Counting data with pictures

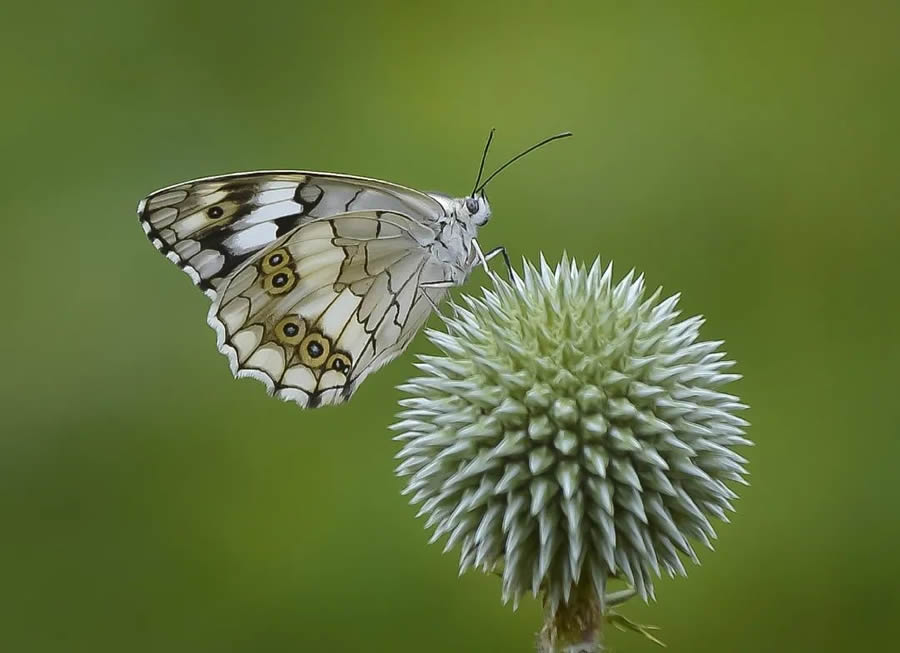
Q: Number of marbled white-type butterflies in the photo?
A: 1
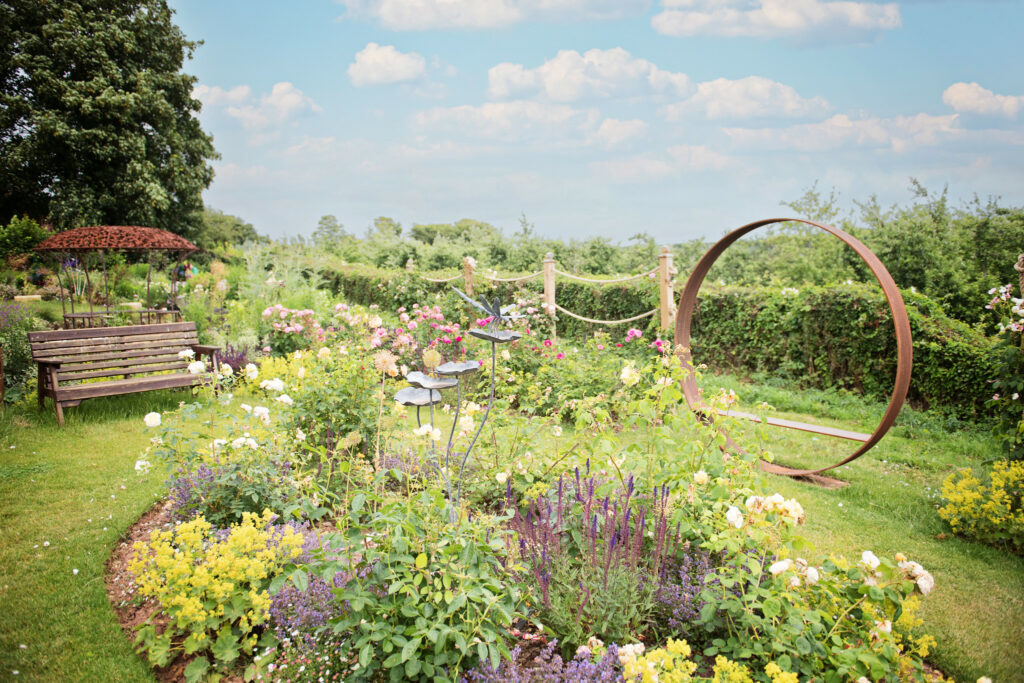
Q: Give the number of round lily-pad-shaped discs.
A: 4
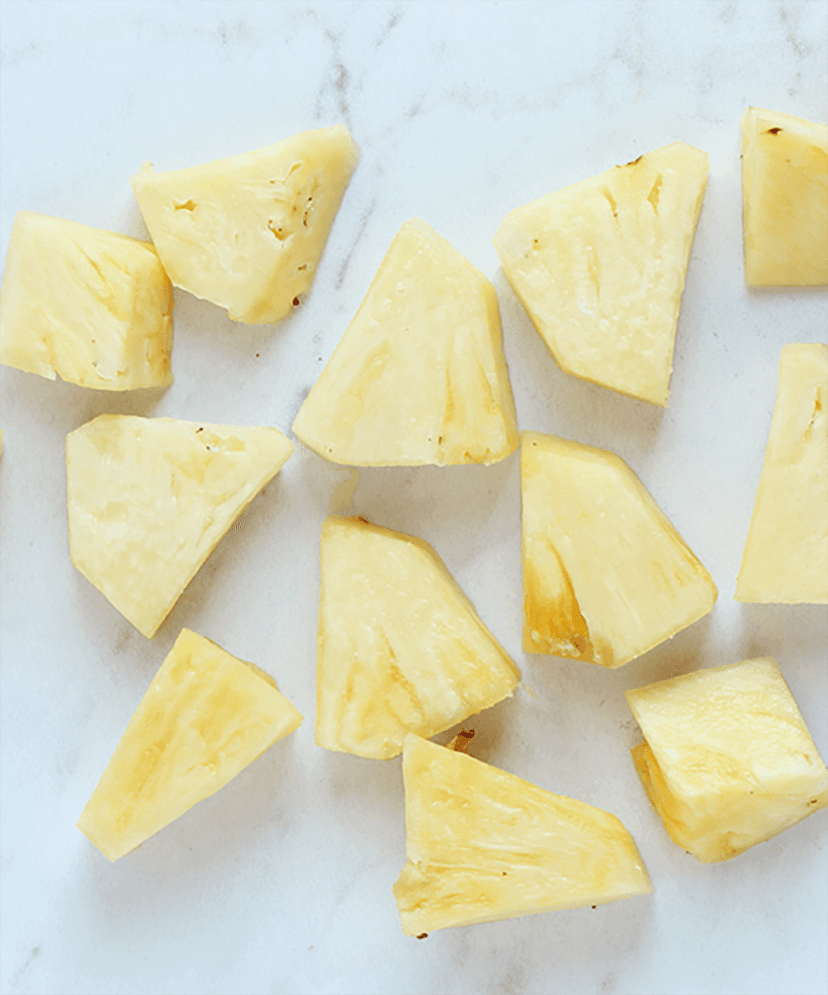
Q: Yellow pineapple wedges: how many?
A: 12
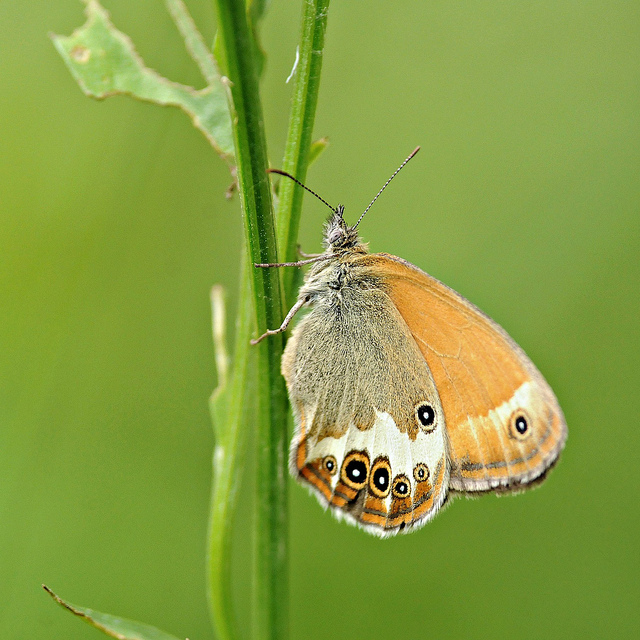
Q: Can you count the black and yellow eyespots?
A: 7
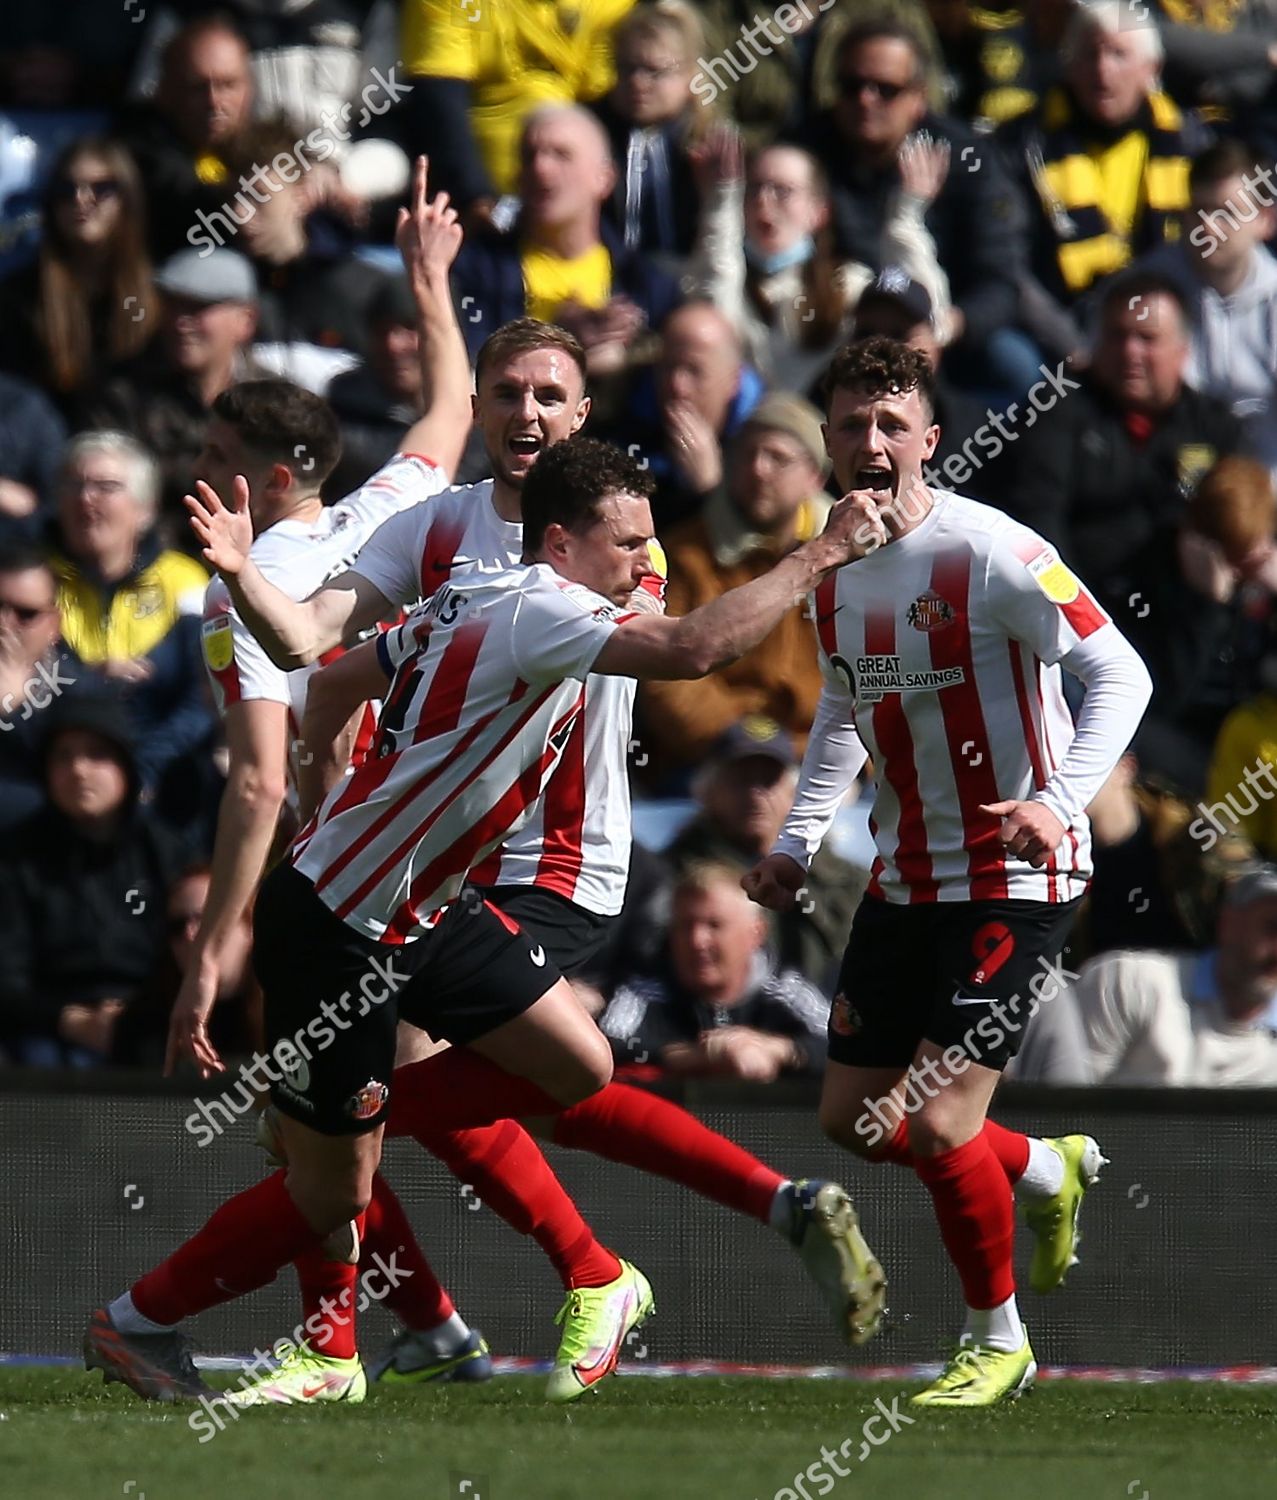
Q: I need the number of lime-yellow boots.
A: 4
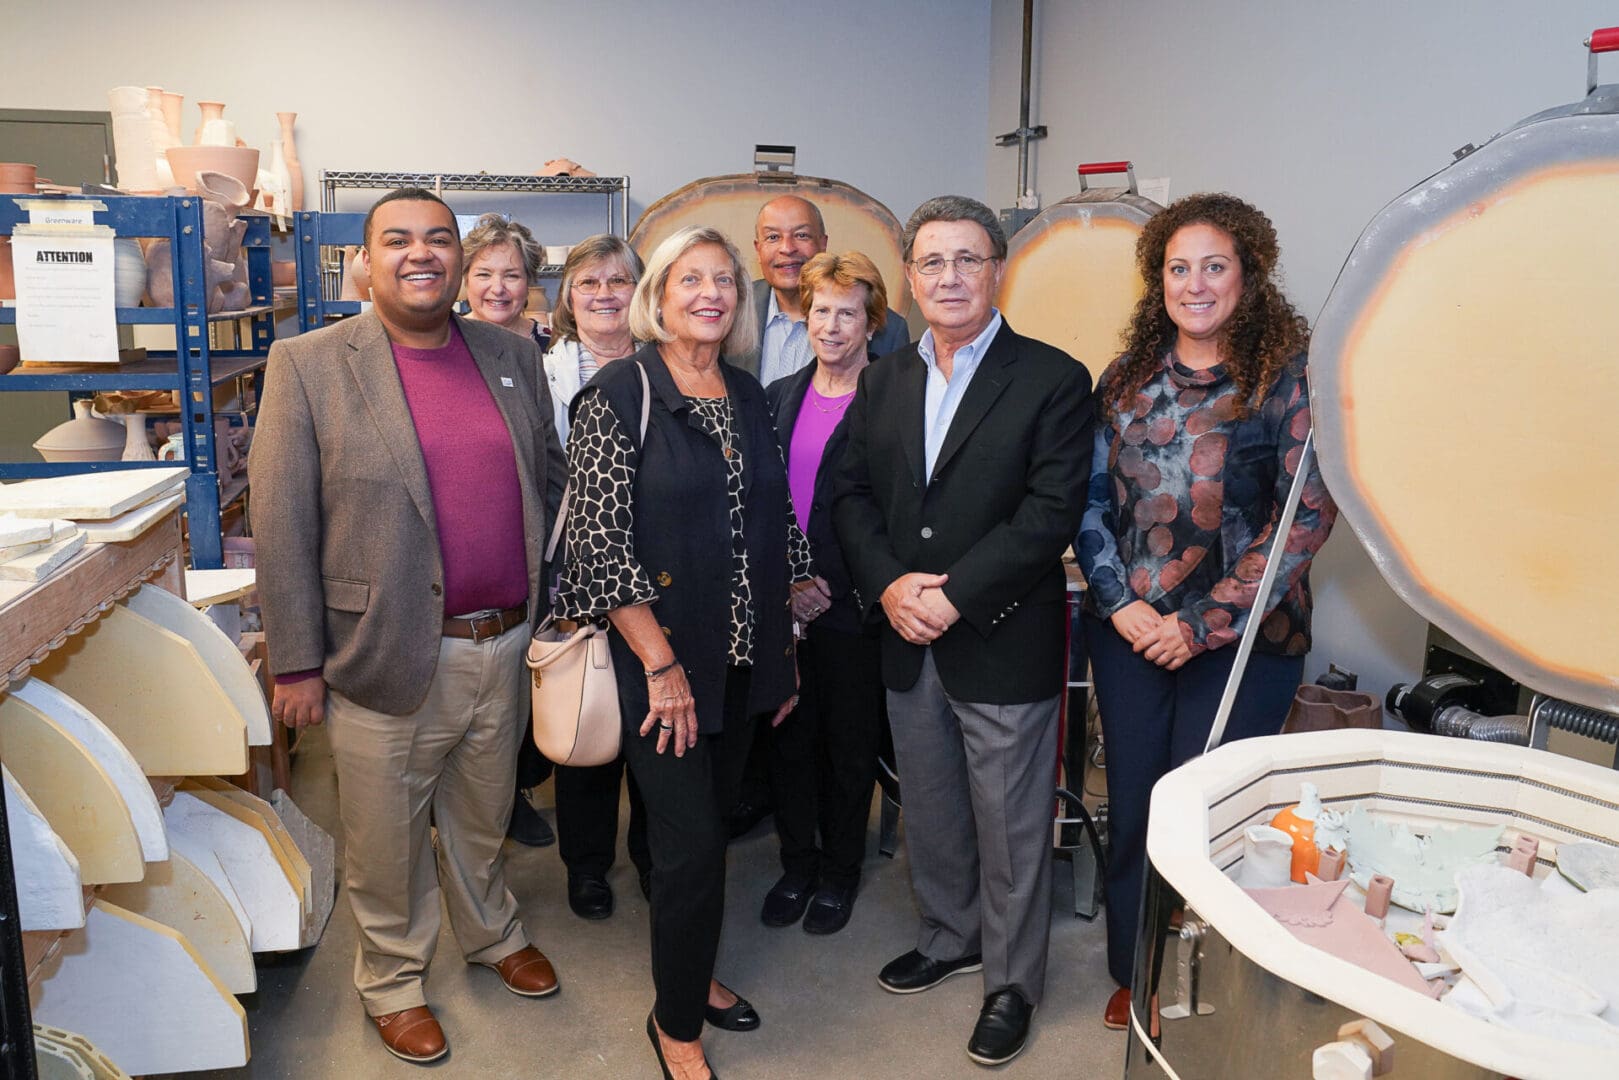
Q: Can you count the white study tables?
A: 0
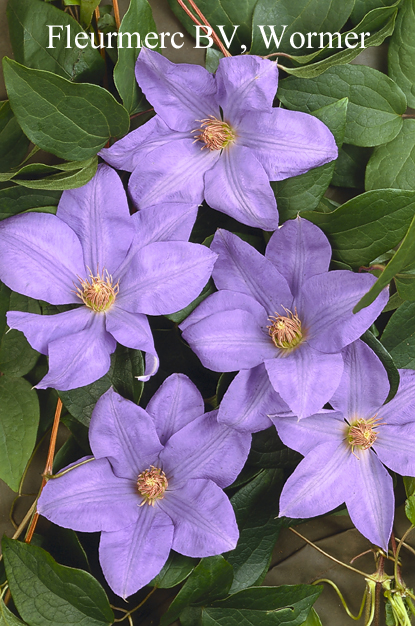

:: TRY IT ::
Print the data exactly as written, dropping any images it holds.

:: WRITTEN RESPONSE ::
Q: Number of marbled white-type butterflies in the photo?
A: 1
Q: Give the number of round lily-pad-shaped discs.
A: 4
Q: Yellow pineapple wedges: how many?
A: 12
Q: Can you count the black and yellow eyespots?
A: 7
Q: I need the number of lime-yellow boots.
A: 4
Q: Can you count the white study tables?
A: 0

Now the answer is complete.